§ **Items from a data source**:

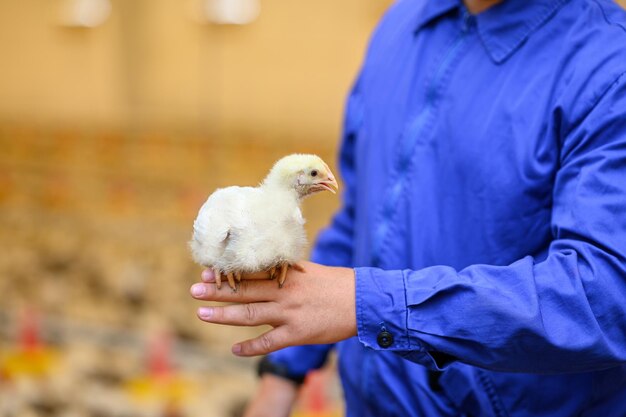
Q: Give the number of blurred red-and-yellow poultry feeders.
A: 3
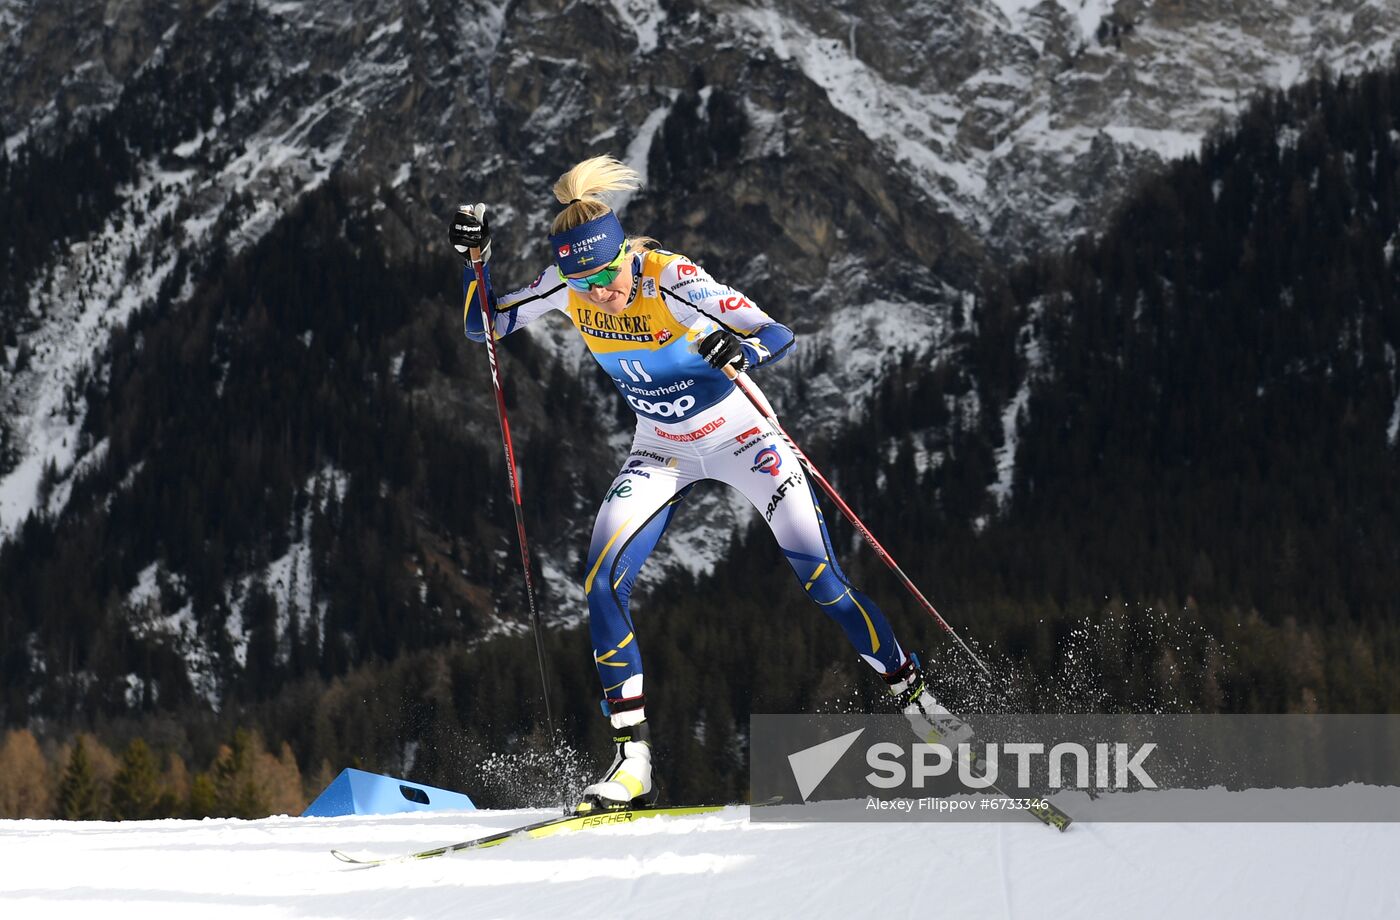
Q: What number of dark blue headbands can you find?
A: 1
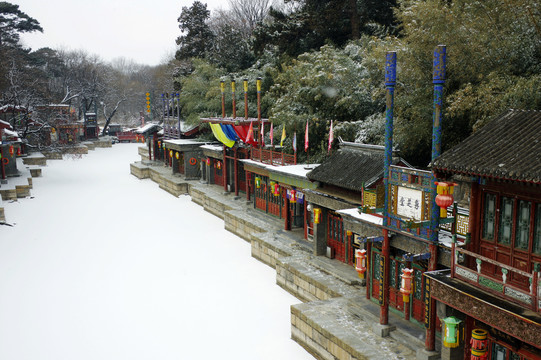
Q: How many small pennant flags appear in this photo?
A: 7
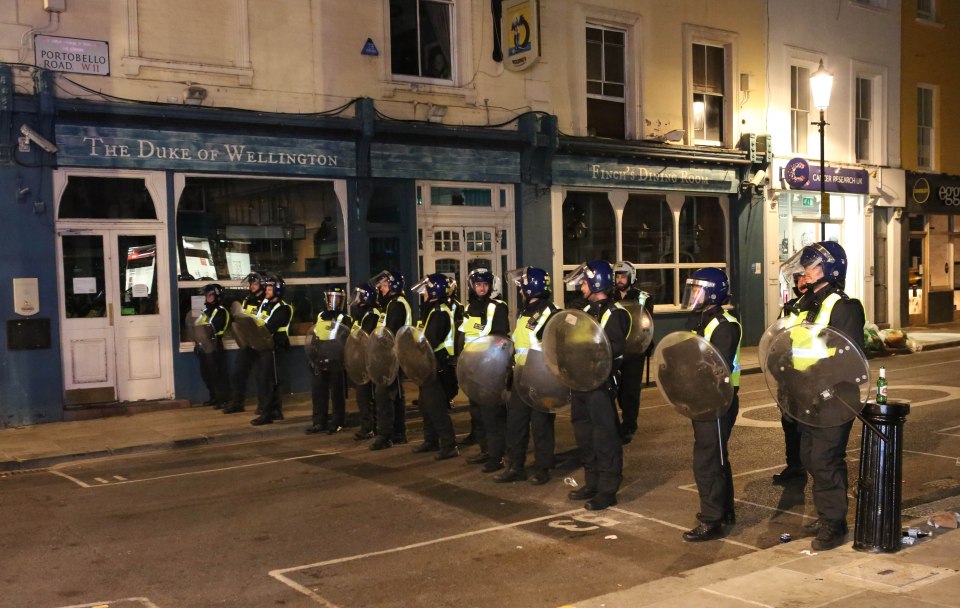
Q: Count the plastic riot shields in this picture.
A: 14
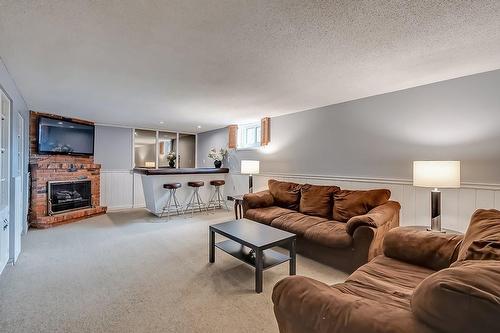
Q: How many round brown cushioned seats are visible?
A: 3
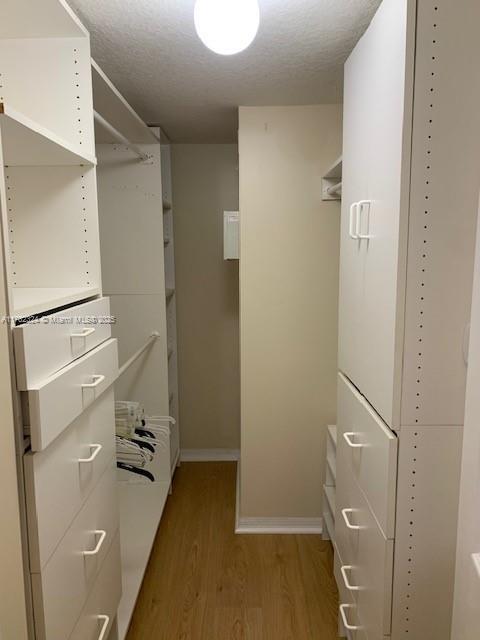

§ **Task statement**:
Which lines in the records above contain the string "many"? Copy them.

§ **Task response**:
Q: How many small pennant flags appear in this photo?
Q: How many round brown cushioned seats are visible?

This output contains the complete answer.